Değerli arkadaşlar, olağanüstü hâlle ilgili ortaya konulan gerekçelere baktığımızda, özellikle ülkemizin içinde bulunduğu coğrafyanın çok farklı kaos, kriz ve iç savaşlarla yeniden şekillenmeye başladığı ve buralardan oluşturulan planlanmış travmalarla ülkemize müdahale edilme gayretlerinin olduğu, birtakım taşeron terör örgütleriyle, ismi cismi, gerekçesi veya sebebi ne olursa olsun aslında saiklerinin ve amaçlarının bizim devletimizin bekası ve milletimizin birlik ve beraberliğinin olduğu bilindiği bir süreçte onlarla mücadelenin çok daha etkili bir şekilde yapılması mutlak bir zarurettir.

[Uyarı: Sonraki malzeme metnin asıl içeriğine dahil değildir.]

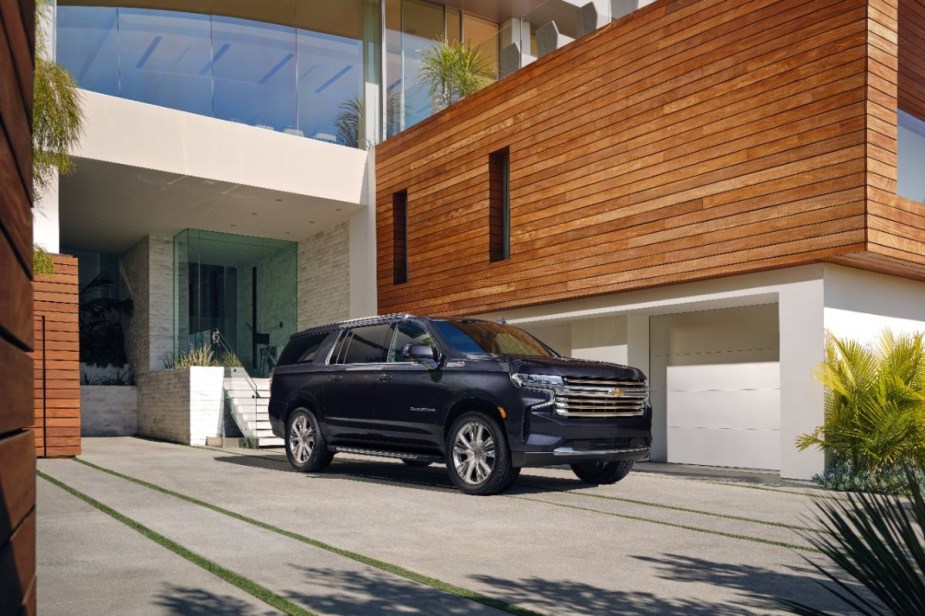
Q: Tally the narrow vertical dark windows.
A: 2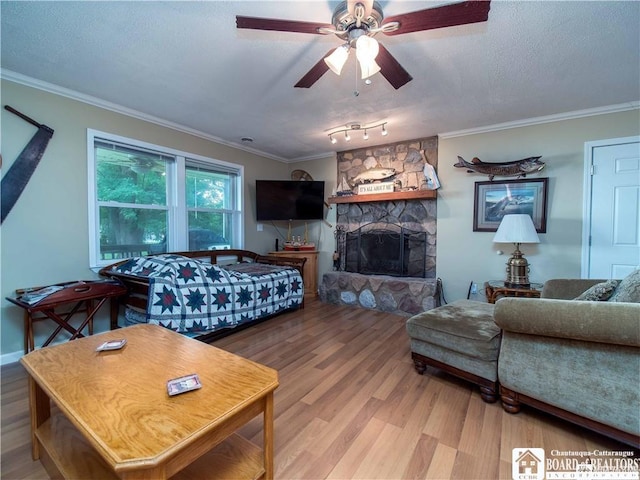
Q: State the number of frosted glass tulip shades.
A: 3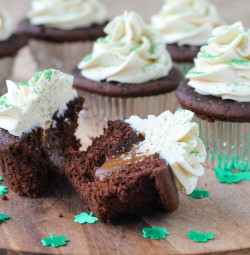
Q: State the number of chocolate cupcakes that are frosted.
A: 6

Onun ötesinde, ülkemizin içerisinde yuvalanmış terör örgütleriyle mücadelenin de, bu şekilde, buna eklemlenerek topyekûn yok edilmesine katkı sağlayacak olağanüstü hâl rejiminin tatbiki buna ayrı bir zaruret eklemektedir. 15 Temmuzda ortaya çıkan ve devletin çok farklı kesimlerine sinsi bir şekilde yerleştikleri görünen ve bilinen FETÖ terör örgütüyle mücadelede de başarı olağanüstü hâl rejiminin tatbikiyle ancak imkân bulabilecektir. O sebeple, mevcut tehlikenin tamamen bertaraf edilebilmesi anlamında ve bu badireden daha süratle, daha hızlı bir şekilde kurtulabilmek anlamında Anayasa'da var olan, hem Anayasa'daki şartları haklı ve geçerli olarak gördüğümüz hem de toplumsal meşruiyeti anlamında yapılması gerekliliği konusundaki zamanın bu an olduğu konusunda mutabık kalınan OHAL'in, yine somut gerekçelerle de baktığımız noktada olağanüstü hâlin uzatılmasının faydalı olacağı kanaatindeyim. Bu şekilde, inşallah, devletimizin birlik ve beraberliğine kasteden düşmanlarla daha net bir mücadele ortaya konulacak ve devletimizin bekası, milletimizin birlik ve beraberliği de sağlanmış olacaktır.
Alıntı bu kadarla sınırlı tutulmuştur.